§ WHAT YOU ARE ASKED TO DO: From the records beneath, determine how many lines contain "white" and report only that figure.

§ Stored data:
*** Block opens ***
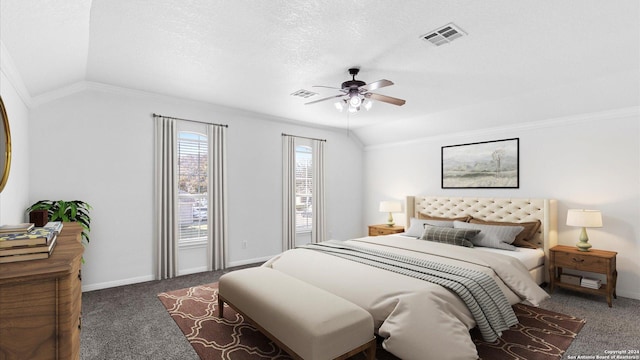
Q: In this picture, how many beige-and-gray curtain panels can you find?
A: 4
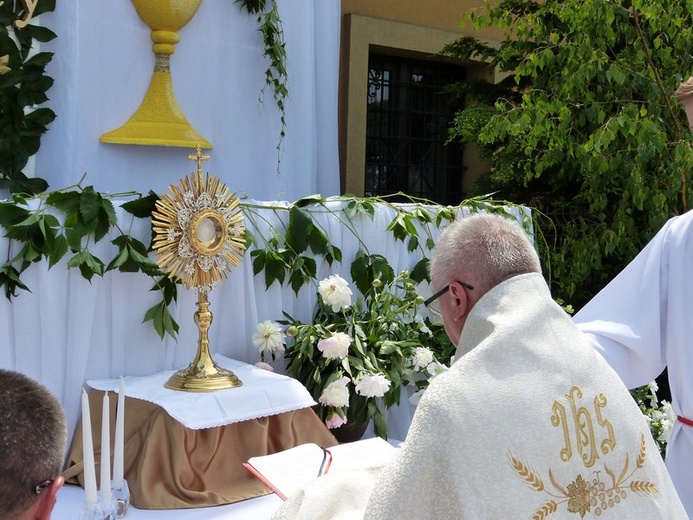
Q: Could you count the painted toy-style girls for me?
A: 0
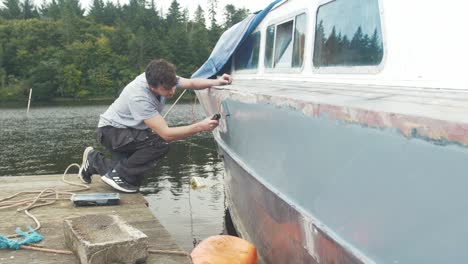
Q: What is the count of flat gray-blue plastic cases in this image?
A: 1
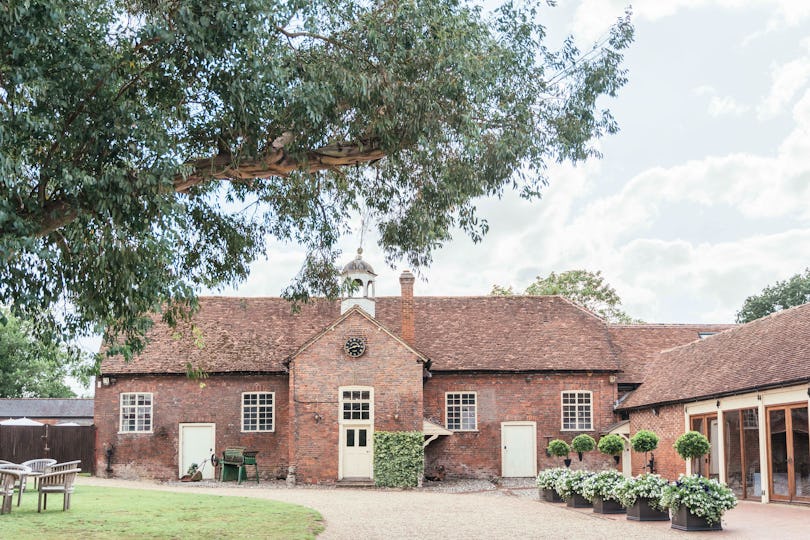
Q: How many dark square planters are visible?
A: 5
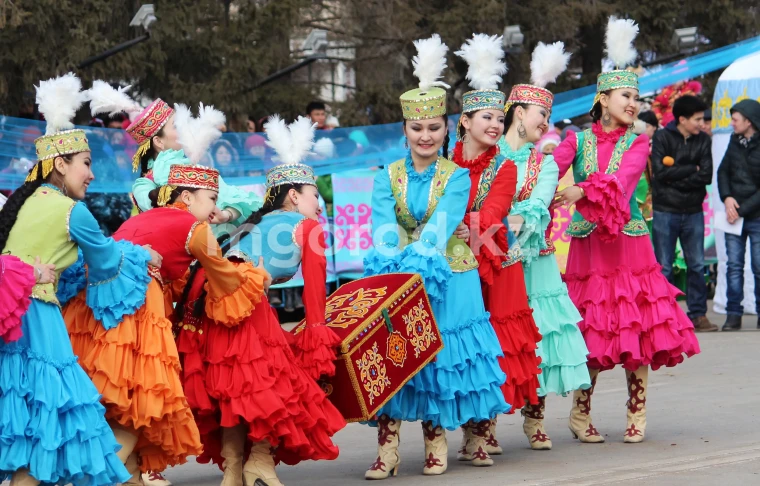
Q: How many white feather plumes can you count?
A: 8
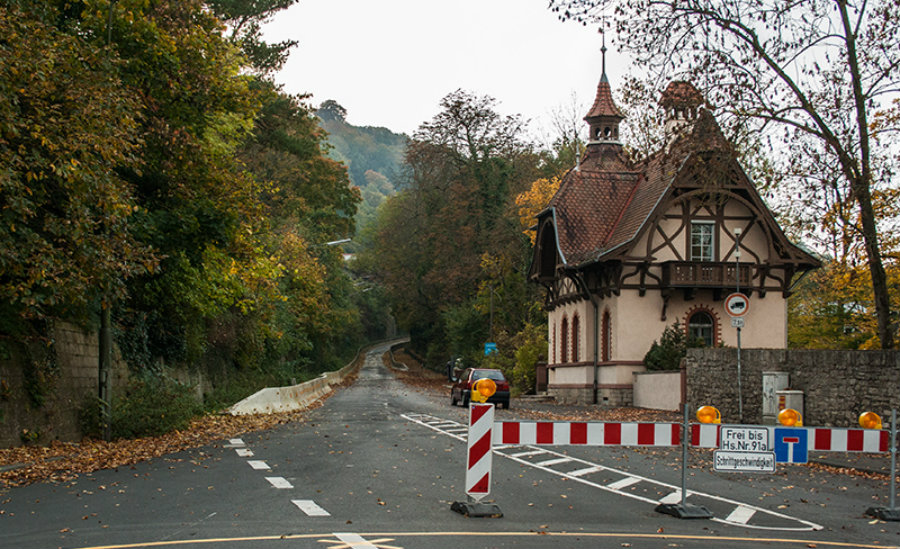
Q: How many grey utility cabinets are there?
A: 2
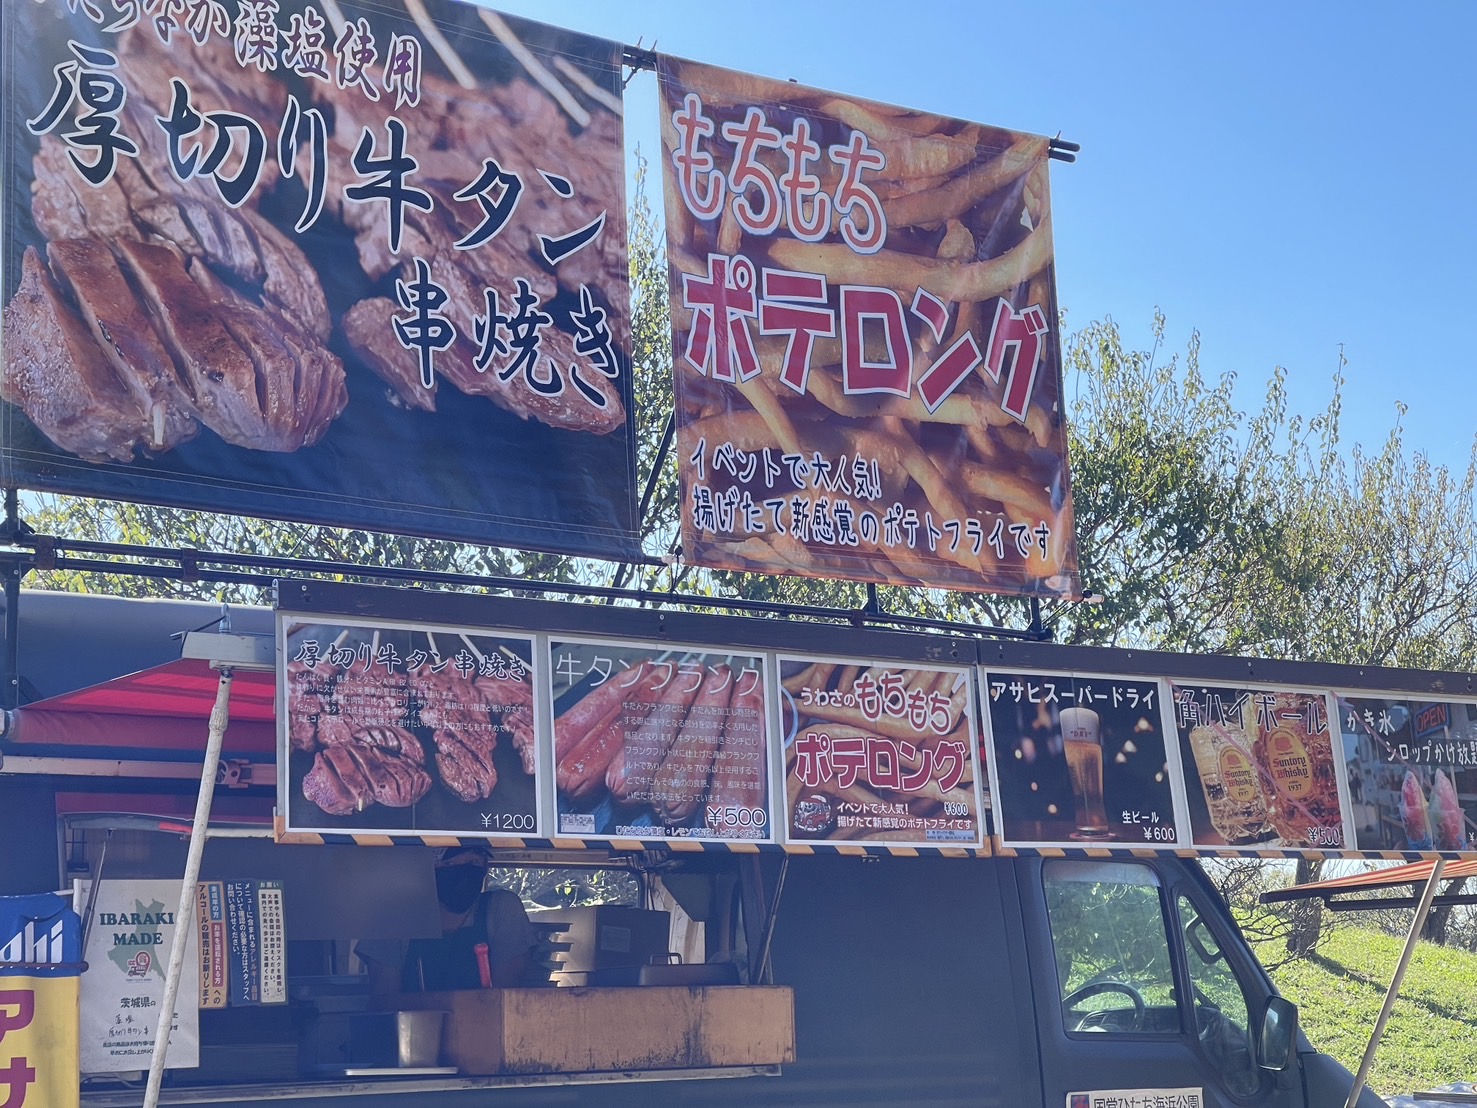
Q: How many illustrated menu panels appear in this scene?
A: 6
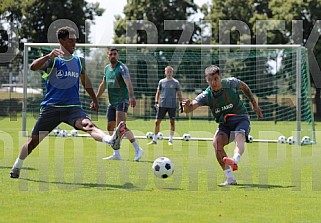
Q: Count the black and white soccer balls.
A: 11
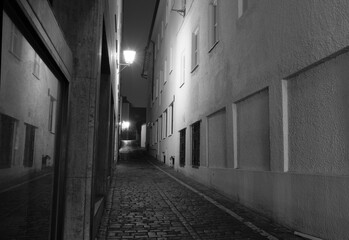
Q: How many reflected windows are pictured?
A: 5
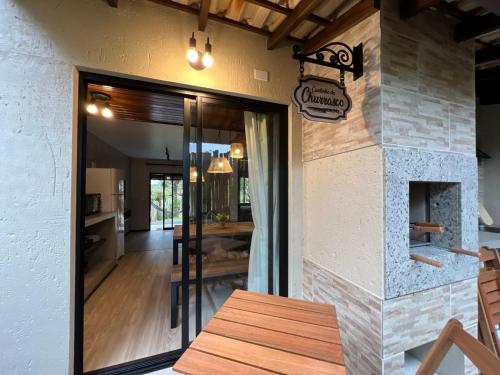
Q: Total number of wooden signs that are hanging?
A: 1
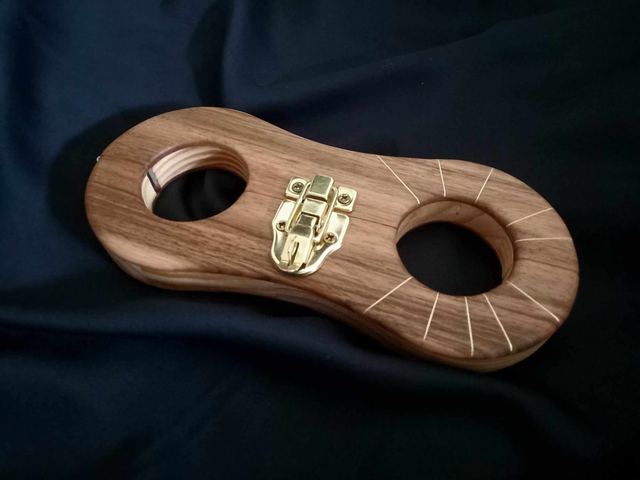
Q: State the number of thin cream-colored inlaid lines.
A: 10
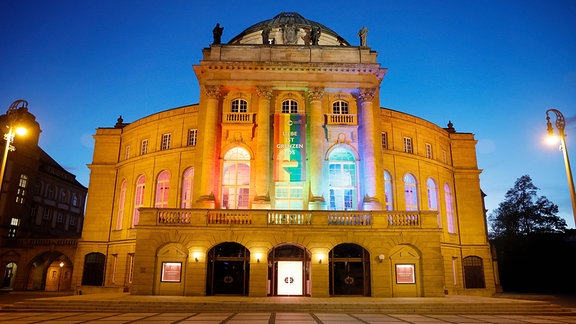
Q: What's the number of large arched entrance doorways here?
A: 3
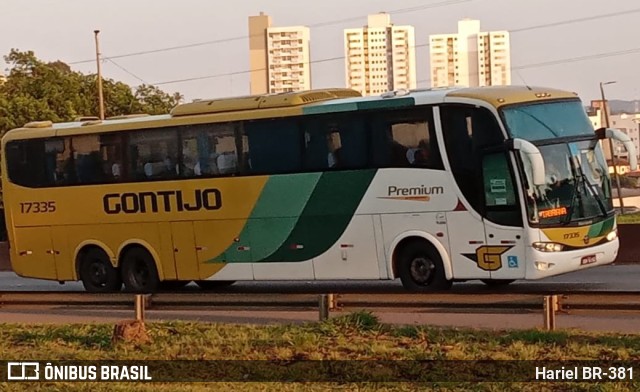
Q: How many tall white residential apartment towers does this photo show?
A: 3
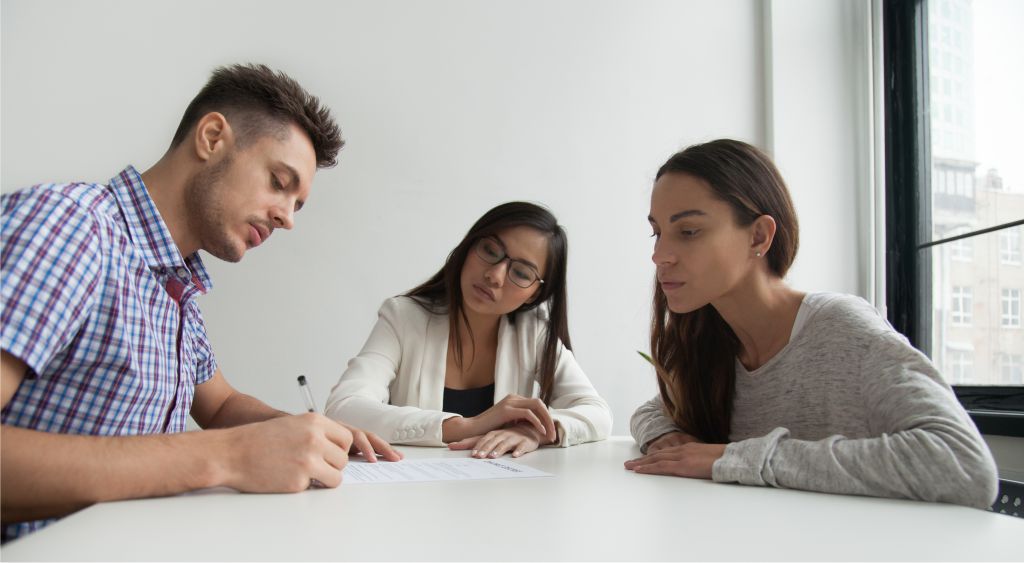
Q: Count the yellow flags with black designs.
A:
*** Block closes ***
§ SOLUTION TO THIS PROBLEM: 3